И к такой новой молитве нас может подвести третий глагол — «Я дверь». В нем, пожалуй, сам собою разрешается вопрос, который так часто слышишь, когда речь заходит о «молитве за ближнего»: «Разве она помогает? Разве Бог Сам не знает лучше меня, что есть благо для другого? Разве в ответ на мои жалкие просьбы Он сделает то, чего иначе бы не сделал, или воздержится от того, что иначе сделал бы?»

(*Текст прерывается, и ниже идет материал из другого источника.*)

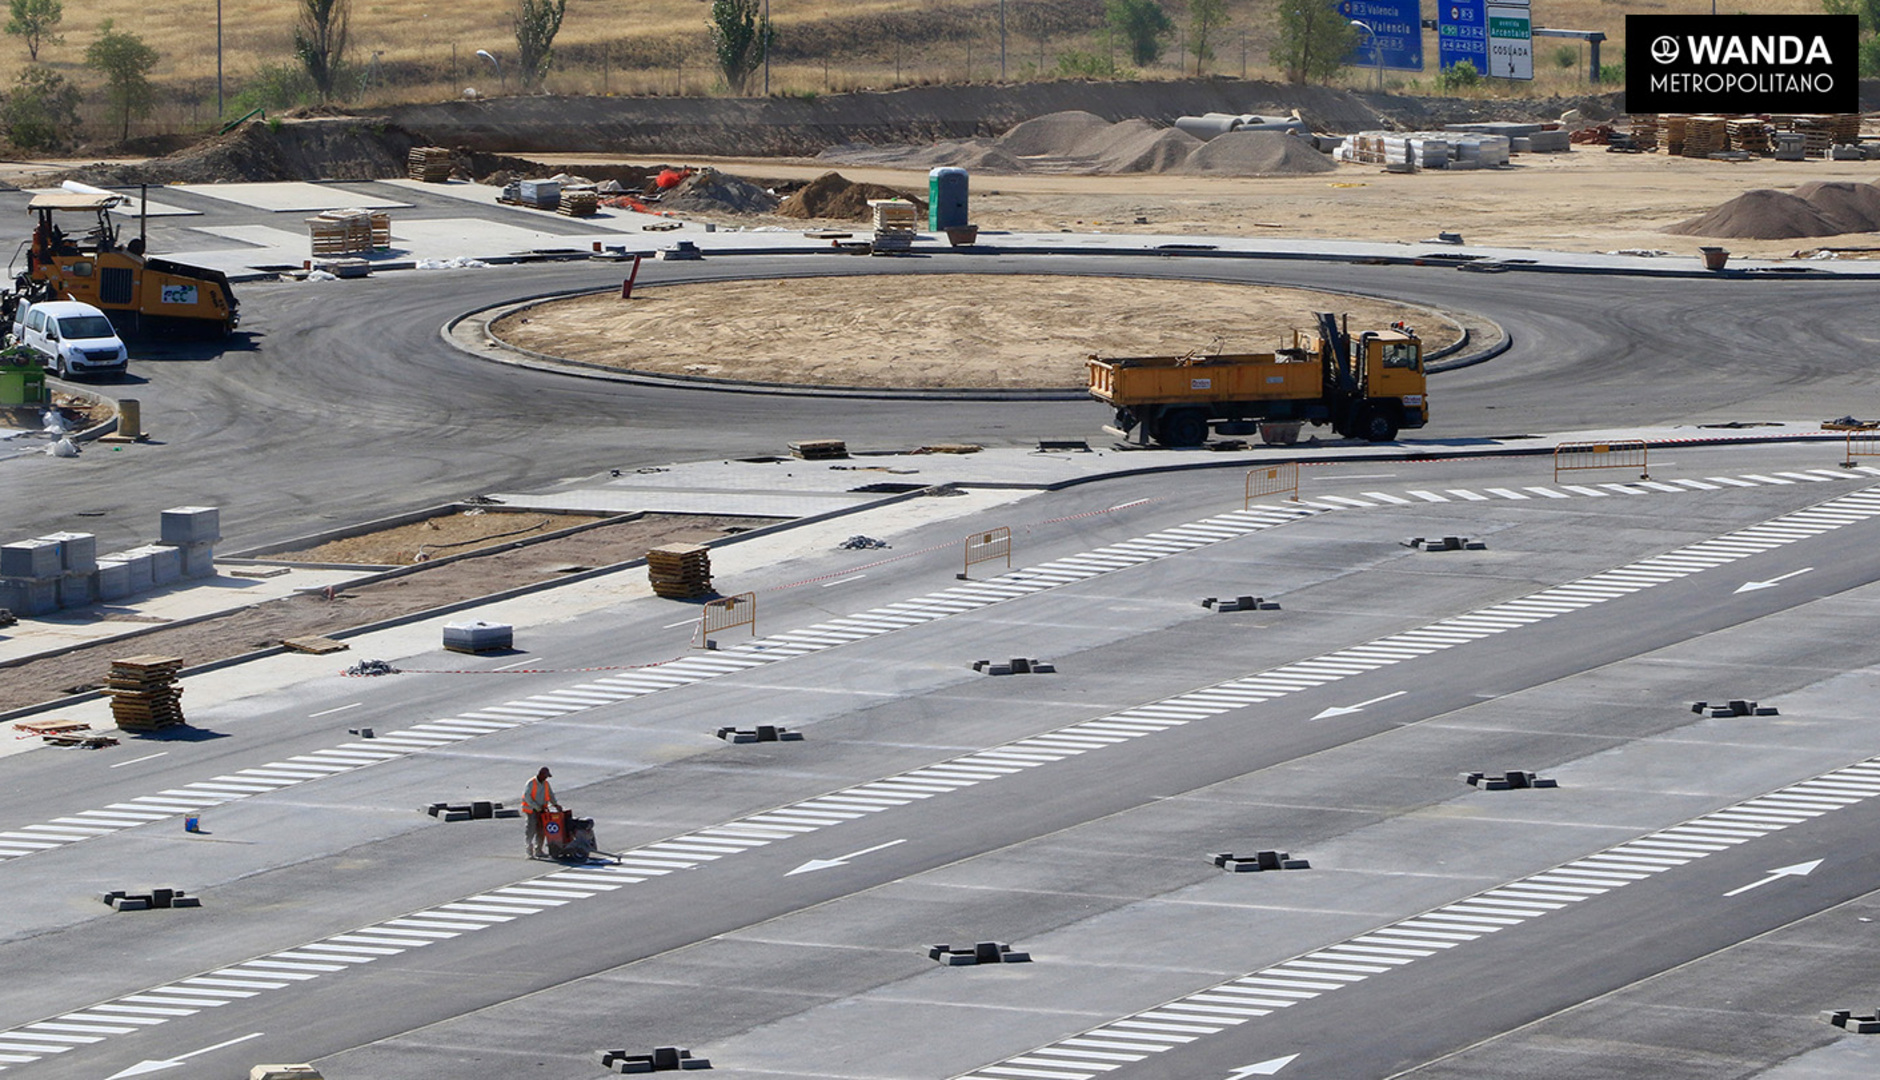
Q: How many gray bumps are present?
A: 12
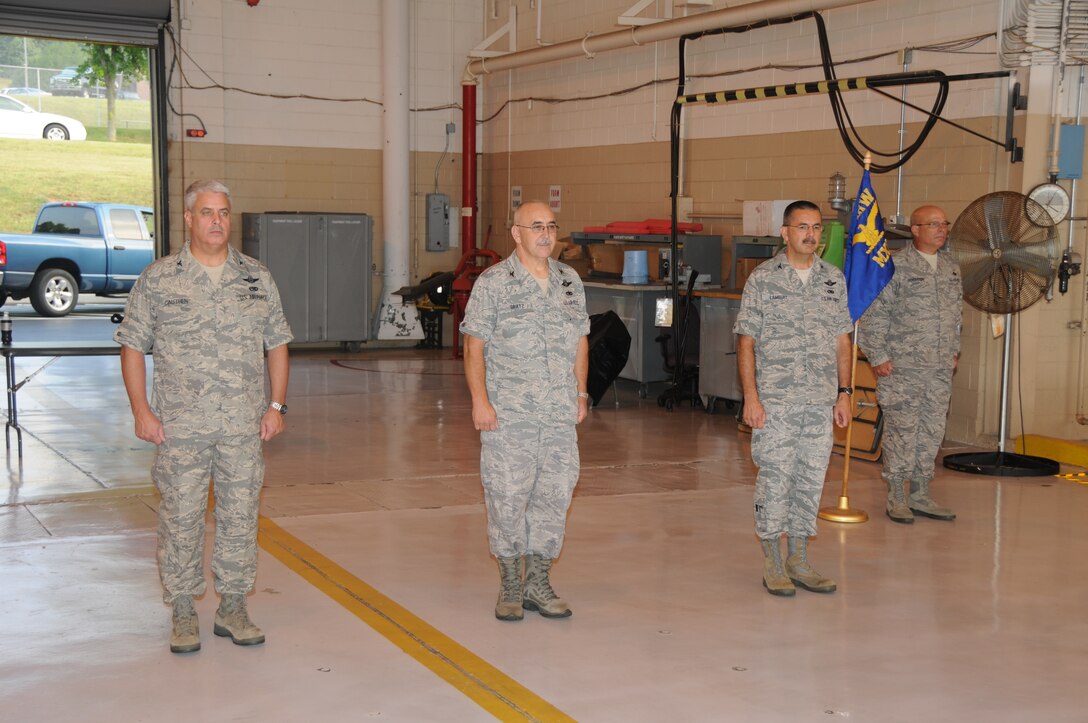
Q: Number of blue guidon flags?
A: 1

В ответ на эти вопросы хотелось бы привести один весьма убедительный факт. В жизни порой невозможно отделаться от впечатления, что, если бы за такого человека правильно и серьезно молились, он бы не дошел до того, до чего дошел. Так и кажется, что ангелы глядят вниз и вопрошают: «Есть ли сейчас люди, которые молятся за него? Ведь только в этом случае мы, ангелы, можем делать что‑то в иной ситуации невозможное». Молитвы возносятся в божественный мир как духовные силы. Они меняют всю внутреннюю обстановку, творят новые духовные возможности для божественных водительных сил. Не говоря уже о том, что они воздействуют на человека, за которого молятся, особенно когда он об этом знает, но и когда не знает, ибо наполняют всю духовную атмосферу вокруг него добрыми мыслями и побуждениями, которые могут его инспирировать, даже если для него инспирация есть всего лишь неожиданная фантазия. Иные люди, особенно больные и умирающие, очень явственно чувствовали, что за них молились. Но и помимо того, в горнем мире такие молитвы, образно выражаясь, становятся как бы новыми, живыми нитями, которые ангелы могут вплести в ткань судьбы и появления которых они часто ждут. Таким образом, человек становится сотворцом судьбы своих ближних. Разумеется, в скромных пределах. Да на первых порах и нельзя требовать большего. Но и отвлекаясь от того, что благодаря молитвам снизу духовный мир обогащается силами и возможностями, не следует забывать, сколь свободно и живо человек общается с божественным миром. Ведь в горнем мире его выслушивают. Его уважают и принимают всерьез. Конечно, молитвы его исполняются нечасто, ибо этим ему был бы нанесен вред, а горний мир живет в свете мудрости, недоступной человеческому взгляду. Но достаточно прочесть прощальную речь Христа, где вновь и вновь повторяется просьба молиться «во имя Мое», и делается ясно: Христос желает общаться с человеком, «как бы говорил кто с другом своим», если воспользоваться чудесными словами из беседы Иеговы с Моисеем. Он ожидает, что человек поймет, с кем говорит. Но Он готов и пойти навстречу человеку, который с Ним связан, и разделить его судьбу. Всякий, кто имеет хоть приблизительное представление о том, что разумел под молитвою Христос, знает, что небесные помощники Христовы являются на призыв столь быстро, что едва ли не повергают в испуг, — поостережешься призывать их по пустякам. Человек знает, что окружен ими как священным воинством и что они совершают все, что вообще может совершиться.